Alcuni appunti sul bel catechismo pubblicato da Padre Maurizio Botta e Padre Andrea Lonardo
«Le scuole e i saggi più ermetici non hanno mai avuto la gravità che alberga negli occhi di un neonato di tre mesi. La sua è la gravità dello stupore di fronte all’universo, e questo stupore non è misticismo, bensì buonsenso trascendente. Il fascino dei bambini sta nel fatto che con ognuno di loro tutte le cose vengono rifatte, e l’universo rimesso alla prova. Quando camminiamo per strada e sotto di noi vediamo le deliziose teste bulbose di questi funghi umani, il triplo delle dimensioni che dovrebbero avere in proporzione al loro corpo, dovremmo sempre ricordarci innanzitutto che ognuna di quelle sfere contiene un universo nuovo fiammante, nuovo quanto era nuovo il mondo il settimo giorno della creazione. In ognuna c’è un nuovo sistema di stelle, nuova erba, nuove città, un nuovo mare»

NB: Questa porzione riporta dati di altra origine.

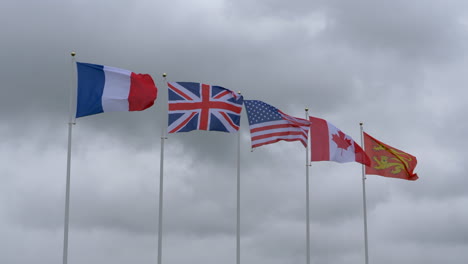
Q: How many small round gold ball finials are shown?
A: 5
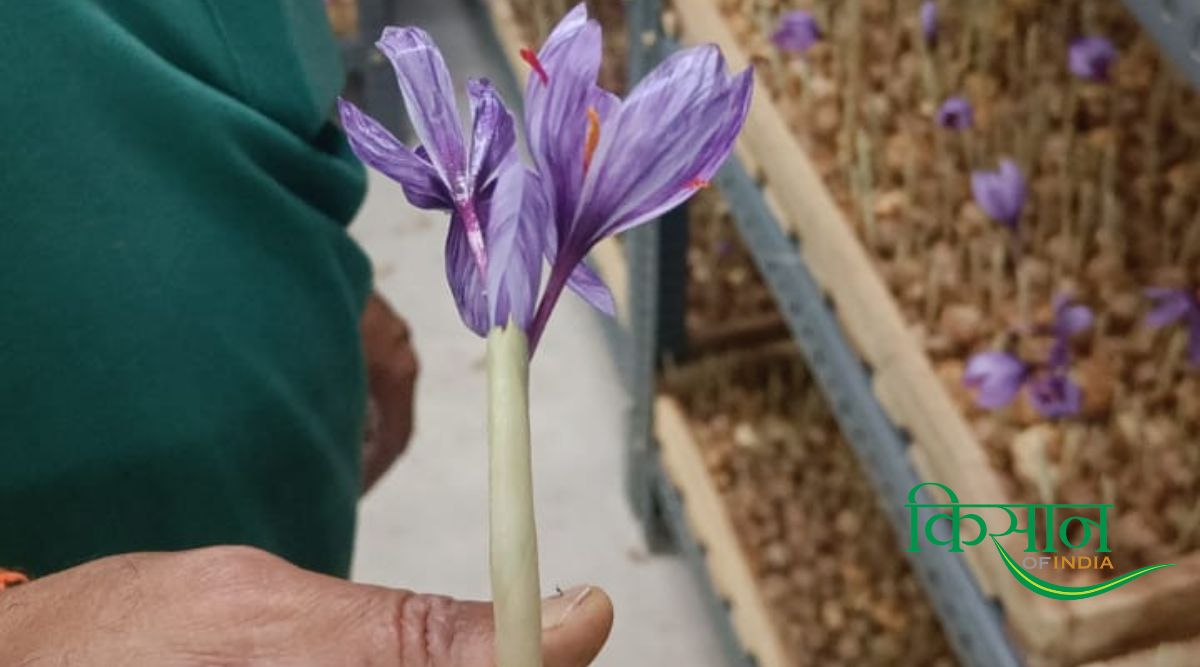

(G.K. Chesterton, L’imputato, p. 113).
Quando mi capita di incontrare degli amici con prole al seguito e ho l’occasione di intrattenermi con loro, mi ritrovo spesso a chiedere loro: «E che faccia ha fatto la prima volta che gli hai parlato di Gesù?». Alle volte, quando questa domanda mi sale alle labbra, mi trovo deluso e un po’ ferito dalla risposta, che spesso suona: «Ma non è ancora il momento, è piccolo». Sarà che dentro di me immagino che la risposta “giusta” sarebbe: «Sai che non ricordo quando sia stata la prima volta che glie ne ho parlato? Tra le prime parole che gli ho detto, appena l’ho visto, c’è stata la benedizione “nel nome del Padre, del Figlio e dello Spirito Santo”». Io, però, non ho figli (almeno per ora), e forse la mia è una romanticheria destinata a perdersi tra le poppate e il cambio di pannolini, intervallati da turni di riposo da due ore appena. Eppure qualcosa mi dice che forse non ho torto marcio: quando passeggiavo sul lungomare di Terracina col mio amico Luciano, portando sulle spalle suo figlio Paolo, la domanda che ci ha fatto, con la testa rivolta verso la riva immersa nel buio – “Papà, ma il mare c’è anche di notte?” – mi ha lasciato di sale. La meraviglia e la sofferta impressione delle cose, queste sante aristoteliche radici della filosofia, affondavano vigorose nel terriccio cosmico del suo cervello, ricercandovi sempre l’archetipica acqua, il principio. Neanche Chesterton aveva figli, ma forse questa cosa l’aveva capita meglio di alcuni miei amici: «[…] ognuna di quelle sfere contiene un universo nuovo fiammante, nuovo quanto era nuovo il mondo il settimo giorno della creazione. In ognuna c’è un nuovo sistema di stelle, nuova erba, nuove città, un nuovo mare».

Le domande dei bambini risplendono di quella incandescenza propria del demiurgo ammirato di ciò che vede comparire davanti al proprio spirito: nulla è scontato, nulla è vietato, nulla è cattivo – tutto anzitutto è, semplicemente, e il primo giudizio della mente fanciullesca è che certamente le cose esistono. Nessuno spirito ha una predisposizione migliore a recepire un qualunque insegnamento, e fa tristezza vedere che di questo i paladini del “gender” e tutti quelli interessati a deturpare la mente infantile sembrano più avvertiti di quanto non lo siano quelli che nel Vangelo Gesù chiama “i figli della luce”. Non tutti i figli della luce, però, si espongono al richiamo evangelico: il filippino Padre Maurizio Botta e il sacerdote romano don Andrea Lonardo, ad esempio, hanno da poche settimane dato alle stampe (per i tipi di Itaca), il loro “catechismo per la prima comunione”. “Le domande grandi dei bambini” è il titolo, che riecheggia il monito di Gesù: «Se non saprete farvi come bambini, nella novità del cuore e della vita, non entrerete nel Regno dei cieli».